Mark Murray
About Mark C. Murray
Senior Vice President, Acetyls at Celanese (appointed February 14, 2023; served as interim lead from November 8, 2022). Murray rejoined Celanese in June 2022 after prior stints in senior commercial and business roles in the Acetyl Chain and Engineered Materials (2002–2007; 2009–2019) . For 2024, the Annual Incentive Plan (AIP) tied 80% to financial metrics (Operating EBITDA and Free Cash Flow) and 20% to stewardship, with an aggregate business performance modifier of 60.2% as Operating EBITDA met near-threshold and Free Cash Flow missed threshold . Long-term incentives are 70% PRSUs (Adjusted EPS 70%, ROCE 30%, with a ±20% Relative TSR modifier) and 30% stock options, directly aligning realized pay with multi-year earnings quality and relative performance .
Past Roles
| Organization | Role | Years | Strategic impact |
|---|---|---|---|
| Celanese | Senior Vice President, Acetyls | Appointed Feb 14, 2023 – present | Leads Acetyls business following leadership transition |
| Celanese | Interim leader, Acetyls | Nov 8, 2022 – Feb 14, 2023 | Assumed duties during transition period |
| Celanese | VP, Business Strategy & Development | Rejoined June 2022 | Returned to support strategy and growth |
| Celanese | Senior commercial/business roles (Acetyl Chain; Engineered Materials) | May 2002 – Mar 2007; Nov 2009 – Jun 2019 | Led commercial initiatives across core segments |
External Roles
| Organization | Role | Years | Strategic impact |
|---|---|---|---|
| Avantor | EVP, Biomaterials & Advanced Technologies | Prior to rejoining CE in June 2022 | Executive leadership in biomaterials/advanced tech, adjacent to CE end-markets |
Fixed Compensation
| Metric | 2023 | 2024 |
|---|---|---|
| Base Salary (year-end) | $550,000 | $570,000 |
| Target AIP (% of eligible earnings) | 75% | 75% |
| Actual AIP (Non-Equity Incentive Plan Compensation) | $429,295 | $253,219 |
| All Other Compensation | $56,058 | $61,600 |
| Total Compensation | $1,969,483 | $2,375,495 |
Performance Compensation
Annual Incentive Plan (AIP) – 2024 framework and results
| Metric | Weighting | Threshold | Target | Superior | Actual | Achievement | Weighted Payout |
|---|---|---|---|---|---|---|---|
| Operating EBITDA ($mm) | 60% | 2,300 | 2,700–3,000 | 3,300 | 2,376 | 59.5% | 35.7% |
| Free Cash Flow | 20% | 1,005 | 1,173–1,298 | 1,424 | 498 | —% | —% |
| Occupational Safety (TRIR) | 5% | 0.19 | 0.14 | 0.12 | 0.15 | 90% | 4.5% |
| Process Safety (incidents) | 5% | 11 | 8 | 7 | 12 | —% | —% |
| Environment (releases) | 5% | 11 | 8 | 7 | 5 | 200% | 10.0% |
| Quality (high-severity) | 5% | 8 | 7 | 6 | 2 | 200% | 10.0% |
| Aggregate Business Performance Modifier | — | — | — | — | — | — | 60.2% |
- AIP payout formula for NEOs (non-CEO): Eligible earnings × Target bonus % × Business Performance Modifier (0–200%) × Individual Performance Modifier (0–150%), capped at 200% .

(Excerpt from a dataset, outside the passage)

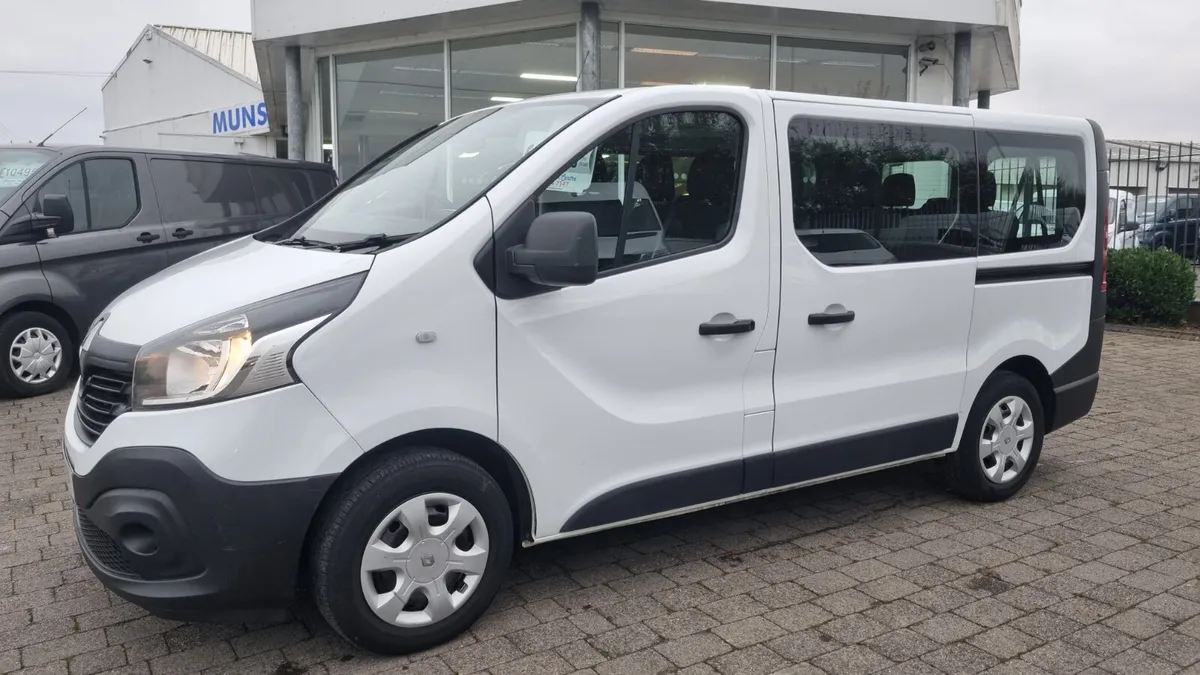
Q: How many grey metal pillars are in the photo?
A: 4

Long-Term Incentives (LTI) – design and Murray’s 2024 grants
- LTI mix: 70% PRSUs, 30% stock options; PRSU performance period 2024–2026; PRSU metrics: Adjusted EPS (70%) and ROCE (30%), with ±20% Relative TSR modifier vs Dow Jones US Chemical Index; no dividends on unvested awards .

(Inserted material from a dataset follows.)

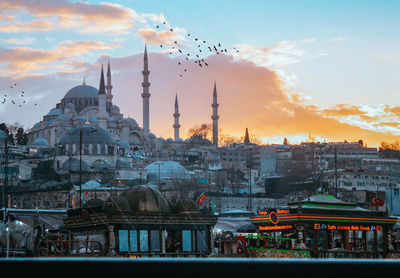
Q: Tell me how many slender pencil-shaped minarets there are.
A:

- 2024 PRSU per-unit fair value: $152.00 (Monte Carlo); stock options fair value: $51.11 (Black‑Scholes) .
| Award (Grant 2/28/24) | Vehicle | Target/Count | Price/Terms | Grant Date Fair Value |
|---|---|---|---|---|
| 2024 PRSU | Performance RSUs | 6,907 units | Vests 100% on 2/15/2027 subject to 2024–2026 performance and TSR modifier | $1,049,864 |
| 2024 Options | Stock Options | 8,804 options | Exercise price $149.09; 33% vest 2/15/2025, 33% 2/15/2026, 34% 2/15/2027; 10‑yr term | $449,972 |
Payout on previously granted LTIP: 2022 PRSUs (performance period 2022–2024) paid at 28.8% of target (Adjusted EPS below threshold; ROCE above target) .
2024 equity vesting/realization
| Metric | 2024 |
|---|---|
| Shares vested (stock awards) | 2,348 |
| Options exercised | 0 |
Equity Ownership & Alignment
Beneficial ownership (as of March 1, 2025)

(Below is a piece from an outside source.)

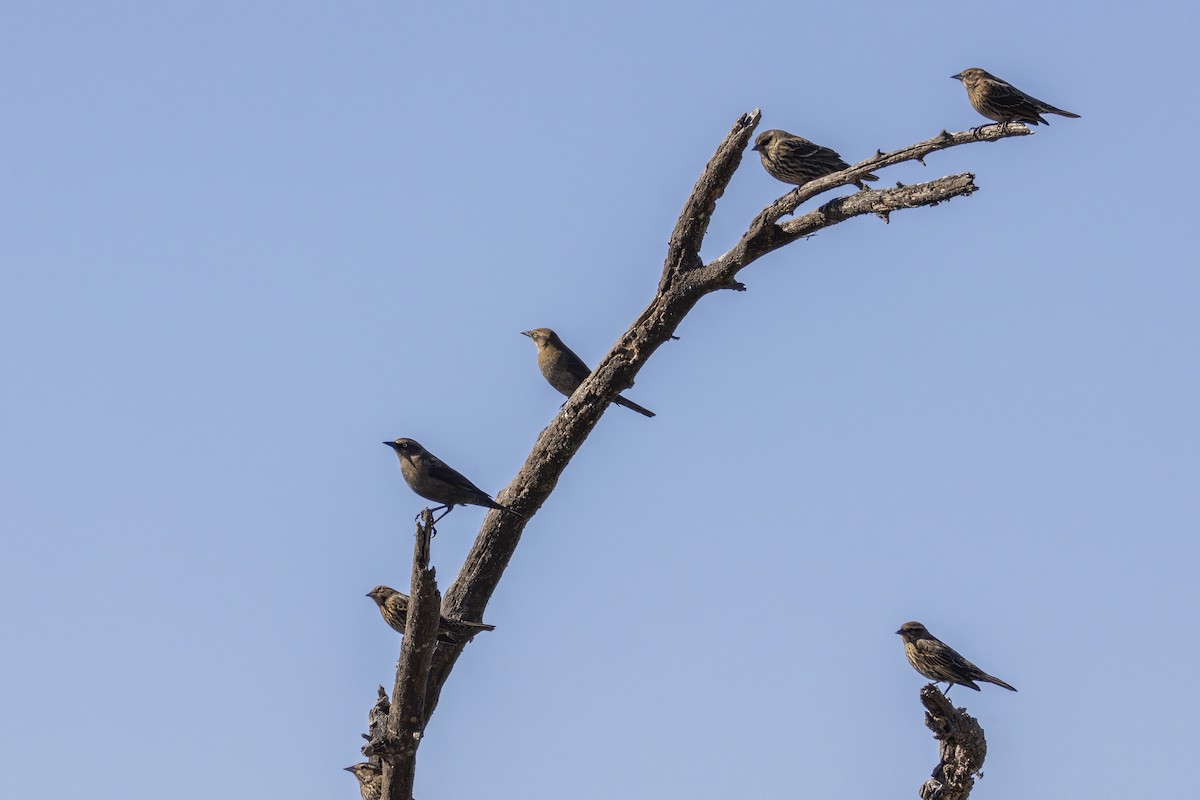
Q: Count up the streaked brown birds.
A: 5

| Holder | Common Stock Owned | Rights to Acquire within 60 days | Total Beneficial Ownership | % of Outstanding Shares |
|---|---|---|---|---|
| Mark C. Murray | 9,647 | 8,213 | 17,860 | ~0.016% (calc. from 17,860/111,748,776) |
- Shares outstanding used for calculation: 111,748,776 as of March 1, 2025 .
- Anti‑hedging and anti‑pledging: CE prohibits hedging/pledging for directors/executives; “to our knowledge” no pledged shares for officers/directors .
- Stock ownership guidelines: 4× base salary for NEOs; Murray is “On track” toward compliance (assessment as of Dec 31, 2024) .
Outstanding equity (selected items, 12/31/2024)
| Grant | Type | Exercisable | Unexercisable/Unearned | Exercise Price | Expiry/Vest |
|---|---|---|---|---|---|
| 2/28/2023 | Stock Options | 2,654 | 5,390 | $116.93 | Expires 2/27/2033; remaining 34% vest 2/15/2026 |
| 2/28/2024 | Stock Options | — | 8,804 | $149.09 | Expires 2/27/2034; vest 2/15/2026 and 2/15/2027 |
| 2/28/2023 | PRSUs | — | 5,848 target | — | Cliff vests 2/15/2026 per performance |
| 2/28/2024 | PRSUs | — | 6,907 target | — | Cliff vests 2/15/2027 per performance |
| 7/13/2022 | RSUs (time‑based) | — | 2,419 unvested | — | Final 34% vest 7/13/2025 |
Employment Terms
Severance and Change-in-Control (CIC) economics (Estimated as of 12/31/2024; CE stock $69.21)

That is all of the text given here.